Come precedentemente accennato, è l’impresa ad essere responsabile dal punto di vista legale per quanto riguarda il campo della sicurezza, dunque è nel suo interesse che tutto avvenga secondo le norme e che i dipendenti rispettino le misure di sicurezza, così da essere impeccabili nel caso in cui vengano eseguite delle “inspections” in cantiere. E’ l’impresa che ha dunque il compito di verificare che il cantiere venga mantenuto pulito ed ordinato, che non vi siano elementi che possano determinare situazioni di pericolo, che i dipendenti rispettino tutte le misure antinfortunistiche (dall’abbigliamento al comportamento), che i visitatori del cantiere siano tutte persone identificabili, autorizzate e che dispongano della White Card, ecc… e ciò viene eseguito generalmente in modo molto rigido.”

CHE COS’E’ LA WHITE CARD?

“La White Card è una tessera che viene rilasciata dopo aver terminato un corso relativo alla salute e sicurezza sul lavoro e che negli stati del NSW, Victoria, South Australia e Queensland rappresenta un documento indispensabile per poter accedere ai cantieri e per poter lavorare nel settore delle costruzioni.  Tutte le figure coinvolte nella fase di "construction" devono infatti possederla ed averla sempre con sè, per poterla esibire in caso di controlli in cantiere (non correndo così il rischio di dover pagare multe molto salate!) e per poter usufruire della copertura assicurativa, nel caso di incidente. Per ottenere la White Card bisogna effettuare un corso di un giorno chiamato “OH&S course” (“occupational health and safety course”) dove vengono trattati argomenti quali la sicurezza nel luogo di lavoro, di salute e come comportarsi in caso di incidente. Una volta terminato il corso ed aver passato un breve test, viene rilasciato il certificato di idoneità e la card stessa”.

UN MONDO VERAMENTE CAPOVOLTO RISPETTO A NOI, PER ULTIMO LA COSA PIU’ BELLA E QUELLA MENO BELLA DEL MONDO DELL’EDILIZIA IN AUSTRALIA?

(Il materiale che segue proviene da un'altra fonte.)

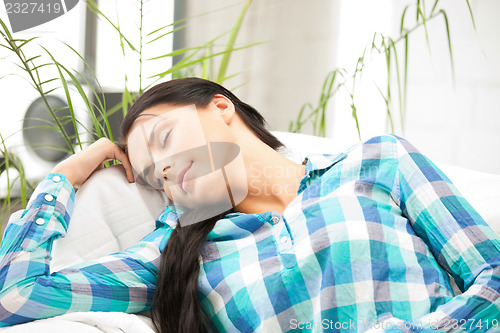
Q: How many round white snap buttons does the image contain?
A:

“La cosa più bella, secondo il mio parere, è che qui in Australia la burocrazia esiste, è efficiente, ma al tempo stesso non è così complessa e talvolta estenuante come è in Italia.  Pur essendo solo un anno e mezzo che lavoro in Australia, sono rimasta molto colpita da come in questo paese si lasci molto più spazio ai fatti che alle parole.  Un progetto viene fatto, approvato e costruito, il tutto con puntualità ed in tempi relativamente brevi. In Italia si fanno molti splendidi progetti ogni anno, ma poi la maggior parte di essi resta sulla carta purtroppo, a causa dell’interminabile burocrazia, della mancanza di risorse, e di tante altre motivazioni che non sto qui ad elencare. Qui in Australia invece se si decide di fare un progetto lo si porta fino in fondo, donando agli architetti e a coloro che c’hanno lavorato e dedicato le loro energie e professionalità il piacere di vederlo realizzato…per davvero!

La cosa meno bella del mondo dell’edilizia in Australia, secondo me, è invece il livello di qualità un po' inferiore che si riscontra nelle opera costruite, dovuto a mio avviso ad una minore attenzione nei confronti dei dettagli costruttivi e nell’apprezzamento delle qualità dei materiali (cosa che nella cultura architettonica italiana invece è molto radicata), unita ad una certa ripetitività nella scelta dei sistemi costruttivi, causata prevalentemente dall’altissimo costo della manodopera locale che rende proibitive molte delle soluzioni presenti sul mercato”.

Nella foto di copertina, l'Arch. Pellegrini con l'Arch. Renzo Piano, durante un workshop a Parigi.